- The Washington Times - Friday, May 25, 2001

One of the idiosyncrasies of Yale is that, what with all the parading about, reception-lining and speechifying, it takes about a week and a half to graduate. That was a good thing this year because it meant that both Sen. Hillary Rodham Clinton and President George W. Bush could participate without having to cross paths.
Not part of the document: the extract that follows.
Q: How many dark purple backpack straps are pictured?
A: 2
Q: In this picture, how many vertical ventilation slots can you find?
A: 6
Both are Yalies at least technically. Mr. Bush went to Yale, as they say, while Mrs. Clinton went to the Law School. Both are members of the 1960s generation, but also just technically. Famously partying his way through college, Mr. Bush gave a wide berth to the "protest generation" (not to mention the library); Mrs. Clinton, meanwhile, spent a goodly part of her bright law school years leading protests "great and small," accordingto Barbara Olsons "Hell To Pay," "from the Vietnam War to the lack of tampons in the womens rest rooms." Not too suprisingly, Mrs. Clintons idea of a party in those days was the Black Panther Party. (When the notorious Black Panther Bobby Seale stood trial in New Haven for murder, Mrs. Olson reports, Mrs. Clinton organized "shifts of fellow students to monitor the trial and report alleged civil rights abuses" for course credit, naturally.)
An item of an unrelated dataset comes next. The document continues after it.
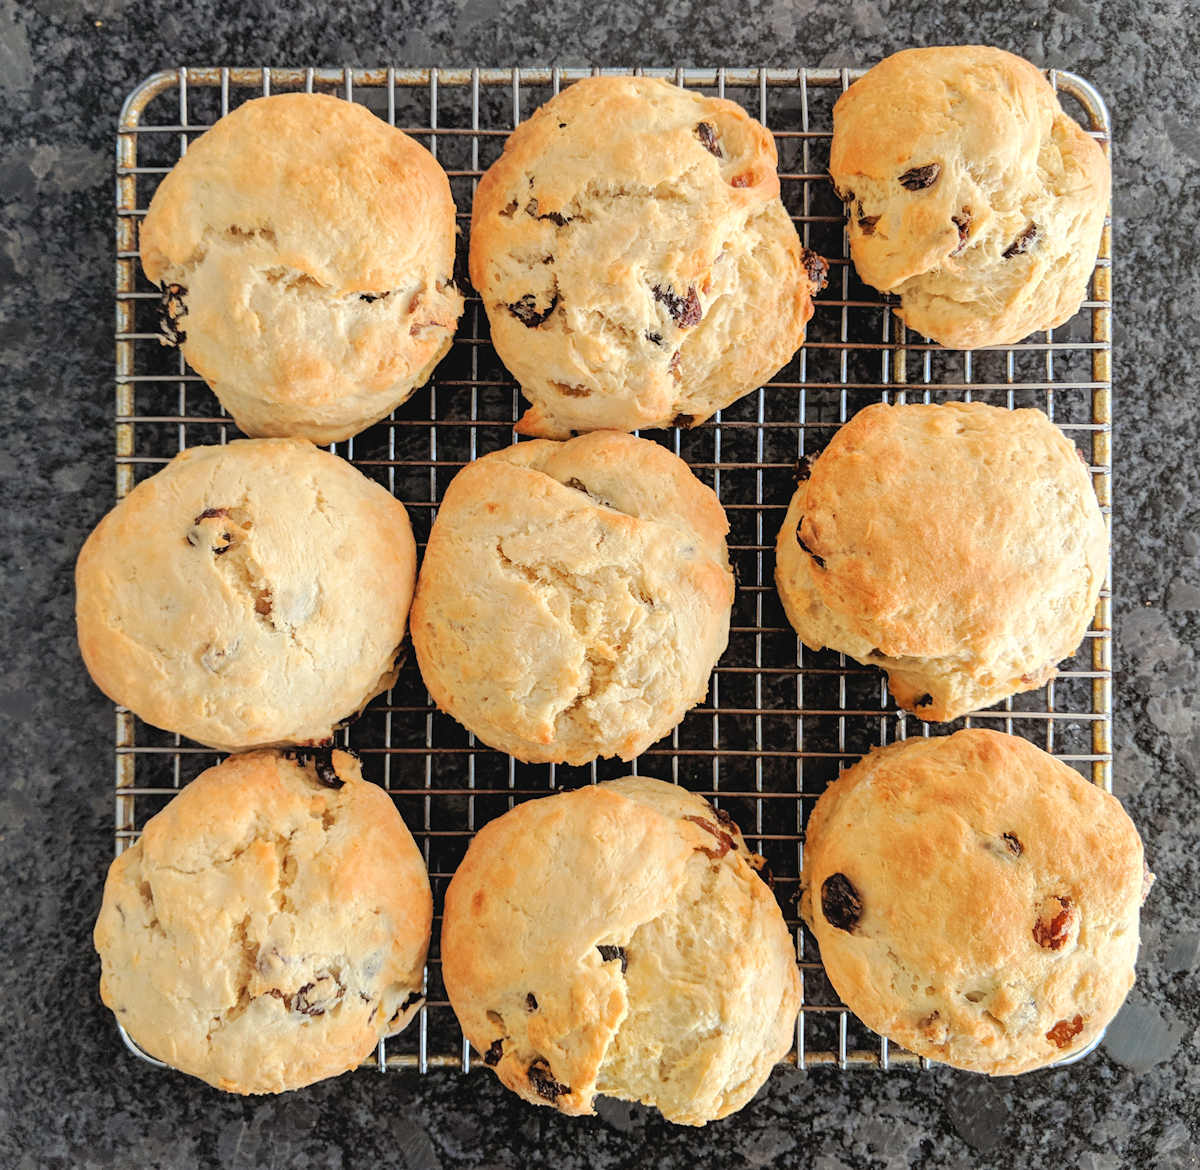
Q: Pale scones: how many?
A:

This week, of course, both the president and the senator addressed the Yale Class of 2001. Again, their experiences couldnt have been more different. Mrs. Clinton received a standing ovation. Mr. Bush was resoundingly booed and heckled by virtually all the students and dont be surprised a great number of the parents, while his appearance was boycotted by more than 200 members of the Yale faculty. Why?
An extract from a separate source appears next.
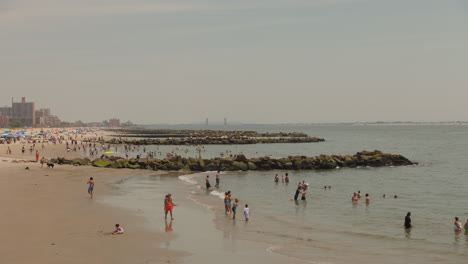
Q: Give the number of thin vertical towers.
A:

Mrs. Clinton went first on Class Day, the penultimate commencement event. "The most important thing I have to say to you today is that hair matters," the junior senator from New York told the graduating seniors. "Your hair will send significant messages to those around you." This, of course, was a joke. Or at least it seems to have been a joke, the start of that humorous interval in those otherwise Periclean orations "dare to care, dare to compete, dare to dream, dare to love… " Mrs. Clintons supporters have come to expect. But what was really funny was that some observers didnt seem to get it. "The comments may have referred to research at Yale last year into bad hair days and self-esteem," reported the Associated Press, seemingly straight-faced. "The most resounding message of Clintons speech was perhaps her warning that hair matters, " concluded the Yale Daily News.
Sure, George W. Bushs jokes went over better when he spoke on Commencement Day. And sure, his message about change and purpose "Life writes its own story. Along the way, we realize we are not the author" had nicely affecting sincerity that was entirely nonpolitical. But obviously, it was not the speeches themselves that garnered generous applause or unmannerly dare I say uncivilized? derision.
When Mrs. Clinton spoke of a snub she said she suffered at the hands of a Harvard Law School professor who, circa 1970, told her that Harvard didnt need any more women, no doubt the young people in the crowd bit their lips in true Clintonian empathy at the indignities the woman before them had suffered at the hands of the patriarchal whatsis, an empathy that no doubt later brought them to their feet in wild applause for her hair-and-dare address. The next day, when Mr. Bush was booed, hissed and heckled on receiving his honorary degree as, according to The Washington Post, "the graduates raised a sea of yellow protest signs," they no doubt felt adrenaline surge as they struck back against the dread Old Boy Network and evil WASP establishment Mr. Bush personifies for them.
Ironically, Mr. Bushs benighted appearance drives home the utter lack of prestige that the old network has, and the puny influence that was once known as "the establishment" exerts over new elites. "The sentiment in Davenport is definitely against Bush," a senior in Davenport College Mr. Bushs own residential college and current home to his daughter Barbara told The Post. Even Delta Kappa Epsilon, Mr. Bushs fraternity, offered no brotherly support. "Isnt DKE showing support for Bush today? 'Well, were not rallying against him," a frat boy rather pathetically told the paper.
Liberalism on campus, of course, isnt news. By now, in fact, its a positively hoary tradition, one that began right around the time Mr. Bush matriculated in 1964. But campus liberals should be more careful. That is, they really ought to take better care of their Old Boys. After all, what will students and faculty protest when they are gone altogether?